A comparative study found that online prevention programs are just as effective and have higher participation rates compared to in-person programs.
Tannaz Moin, MD, MBA, MSHS
Trends show that more strides are being taken by more Americans to live a healthier lifestyle. Despite this, national obesity, cardiovascular disease, and diabetes rates are reaching epidemic levels—approximately 84.1 million Americans currently have prediabetes, and another 100 million-plus have diabetes.
Underserved groups such as US veterans can face even greater challenges in gaining access to disease prevention programs. But the introduction of health-based technology may have the power to shift the trajectory of such populations. A new study led by Tannaz Moin, MD, MBA, MSHS, assistant professor of medicine, University of California, Los Angeles (UCLA), found online diabetes prevention programs (DPPs) faired just as effective as in-person DPPs, implying an intensive, multifaceted online DPP could as effectively serve patients with an expanded reach.
In an interview with MD Magazine®, Moin said 22 in-person DPP sessions per year may not be convenient or event feasible for patients.
“That prompted us to test an online DPP, which provides flexibility and convenience through asynchronously delivery to address some well-known barriers to DPP participation,” Moin said. The investigators’ goal was to assess the effectiveness of online DPP, and to also compare results to an in-person DPP and the standard of care weight loss program in the US Department of Veterans Affairs (VA) known as ‘MOVE!.’
Between 2013 and 2014, obese/overweight veterans with prediabetes enrolled in an online DPP (n = 268). The in-person DPP shared similar eligibility criteria, which included 387 participants (273 to in-person DPP; 114 to MOVE!) between 2012 and 2014 within a separate trial.
The online DPP included a virtual group format, weekly asynchronous live coaching modules, and wireless home scales. The in-person programs included 8-22 group-based, face-to-face sessions.
The online DPP, developed by OmadaHealth, placed patients into small, closed online groups with trained coaches, Moin noted. They were able post online messages to their group and also message or speak to their coach by phone, in pursuit of achieving group-based goals.
“There are many online DPP products available on the general market, and the program we tested was an intensive and multifaceted program,” Moin said.

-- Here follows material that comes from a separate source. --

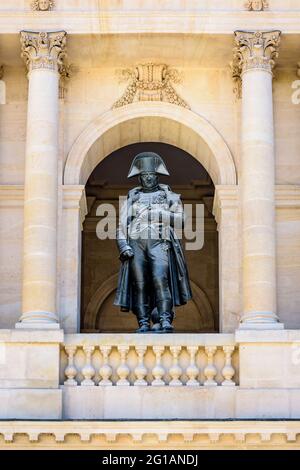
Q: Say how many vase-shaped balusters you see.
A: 10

Moin also highlighted the diverse representation of racial/ethnic backgrounds and geographically located sites in the study, with 24% of the online DPP participants being African American/Black and 11% being Hispanic. “The study was based in the VA so there were more male than female participants, but men have been traditionally underrepresented in DPP translational studies,” Moine added.
Main outcome measures included weight change at 6 and 12 months using wirelessly uploaded home scale data or electronic medical record weights from clinical in-person visits, which were analyzed between 2015 and 2017.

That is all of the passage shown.